Constitution

La Constitution Tunisienne depuis l’indépendance jusqu’à nos jours

Le processus d’élaboration d’une Constitution dans le cadre d’une monarchie constitutionnelle a débuté après l’indépendance de la Tunisie le 20 Mars 1956 avec l’élection de l’Assemblée Nationale Constituante le 25 mars 1956. Siégeant à partir du 08 Avril 1956, l’Assemblée Nationale Constituante a aboli la monarchie et proclamé la République le 25 juillet 1957.

La première Constitution de la Tunisie indépendante a été promulguée le 1er Juin 1959 instituant un régime présidentiel (Président de la République élu au suffrage universel ) et un pouvoir législatif (exercé par une Assemblée Nationale élue également au suffrage universel).Elle garantit les droits de l’Homme et les libertés publiques ainsi que l’indépendance du pouvoir judiciaire.

Depuis sa promulgation ,la Constitution du 1er Juin 1959 a fait l’objet de nombreux amendements:

L’amendement du 1/07/1965 relatif à la modification de l’article 29 de la Constitution concernant les sessions de l’Assemblée Nationale.
L’amendement du 30/06/1967 portant modification de l’article 29 de la Constitution concernant les sessions de l’Assemblée Nationale.

L’amendement du 31/12/1969 portant modification de l’article 51 de la Constitution concernant la vacance du poste de Président de la République.
L’amendement du 19/03/1975 portant modification des articles 40 et 51 de la Constitution pour instaurer la présidence à vie du Président Bourguiba.

L’amendement du 8/04/1976 concernant le contrôle exercé par la Chambre des Députés sur le Gouvernement.

L’amendement du 9/06/1981 remplaçant l’appellation “Assemblée Nationale ” par “Chambre des Députés”.

L’amendement du 9/09/1981 organisant des élections législatives anticipées.

L’amendement du 25/07/1988 :

Le Président Zine El Abidine Ben Ali a mis en relief dans la Déclaration du 7 Novembre 1987 les principes fondamentaux de l’ère nouvelle:

” Notre Peuple a atteint un tel niveau de responsabilité et de maturité que tous ses éléments et ses composantes sont à même d’apporter leur contribution constructive à la gestion de ses affaires, conformément à l’idée républicaine qui confère aux institutions toute leur plénitude et garantit les conditions d’une démocratie responsable ainsi que dans le respect de la souveraineté populaire telle qu’elle est inscrite dans la Constitution.

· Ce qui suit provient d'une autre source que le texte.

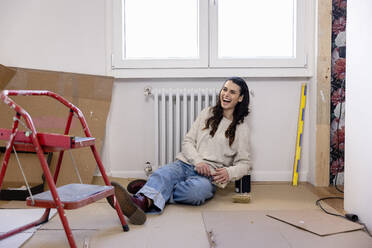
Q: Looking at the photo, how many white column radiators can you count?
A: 1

Cette Constitution appelle une révision devenue aujourd’hui impérative.”

Pour concrétiser ce qui a été annoncé dans la Déclaration du 7 Novembre 1987, la Constitution Tunisienne a été modifiée le 25/07/1988 notamment par la suppression de la présidence à vie et la suppression des dispositions concernant la succession automatique du Premier Ministre en cas de vacance du poste de Président de la République.

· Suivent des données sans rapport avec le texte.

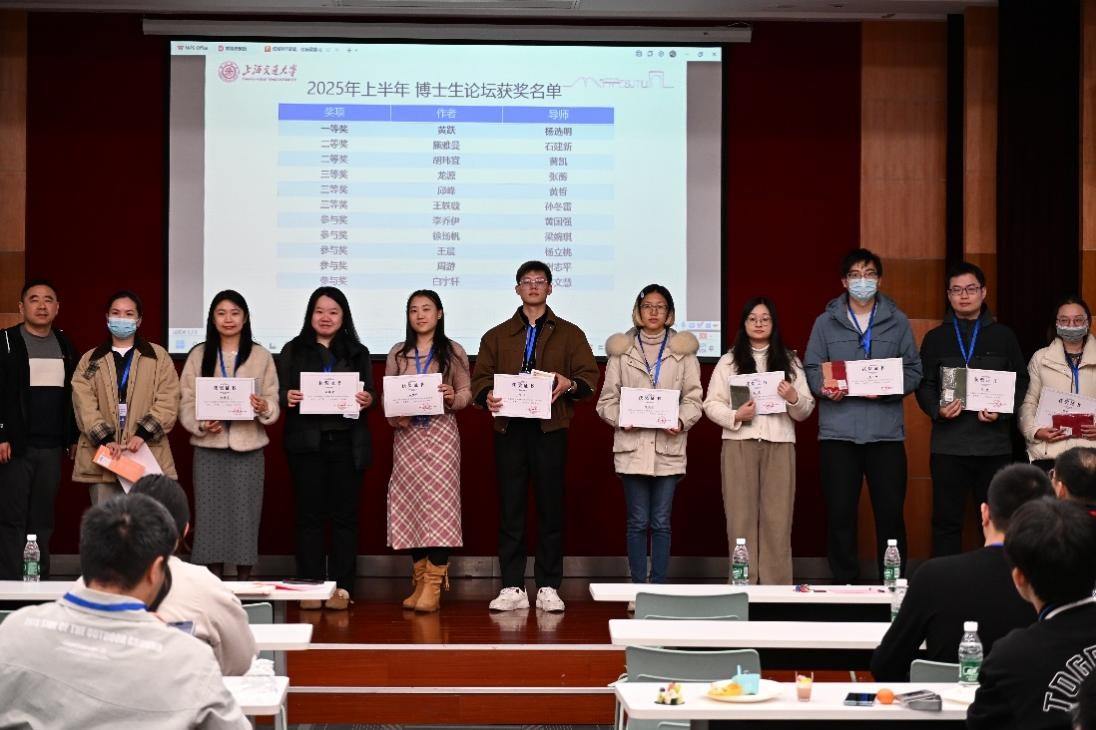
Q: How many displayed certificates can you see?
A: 9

L’amendement du 6/11/1995 relatif à la création d’un chapitre nouveau de la Constitution consacré au Conseil Constitutionnel.

L’amendement du 27 octobre 1997 :

Cet amendement a touché notamment les questions suivantes :

– L’élargissement du domaine du référundum à travers la révision des articles 47, 76, 77 et 78 de la Constitution,

– La délimitation précise des domaines de la loi et des règlements,

– La consécration dans la Constitution du rôle des partis politiques,

– L’abaissement de l’âge minimum d’éligibilité à la Chambre des Députés.

L’amendement du 2/11/1998 relatif au caractère obligatoire des avis du Conseil Constitutionnel.

L’amendement du 30/06/1999 portant dispositions dérogatoires à l’article 40 concernant les élections présidentielles de 1999 dans le but de consacrer le pluralisme dans ces élections.

L’amendement du 01/06/2002 portant réforme fondamentale de la Constitution après approbation par référendum effectué le 26 /05/2002.

Cette réforme comporte cinq axes principaux :

La consolidation des Droits de l’Homme et le renforcement de leurs garanties.

La création de la Chambre des Conseillers (deuxième Chambre du Pouvoir Législatif) en vue de garantir une représentation plus large des régions et des différentes composantes de la société civile.

La promotion des relations entre le gouvernement et la Chambre des Députés par l’instauration des séances de débats avec les Ministres (questions/réponses) par secteur.

L’institution du système d’élection du Président de la République à deux tours.

L’élargissement de la compétence du Conseil Constitutionnel et la consolidation de la neutralité et de l’autonomie de ses membres.

L’amendement du 13/05/2003 portant dispositions dérogatoires à l’article 40 de la Constitution en vue de garantir le pluralisme des candidats à l’élection présidentielle de 2004.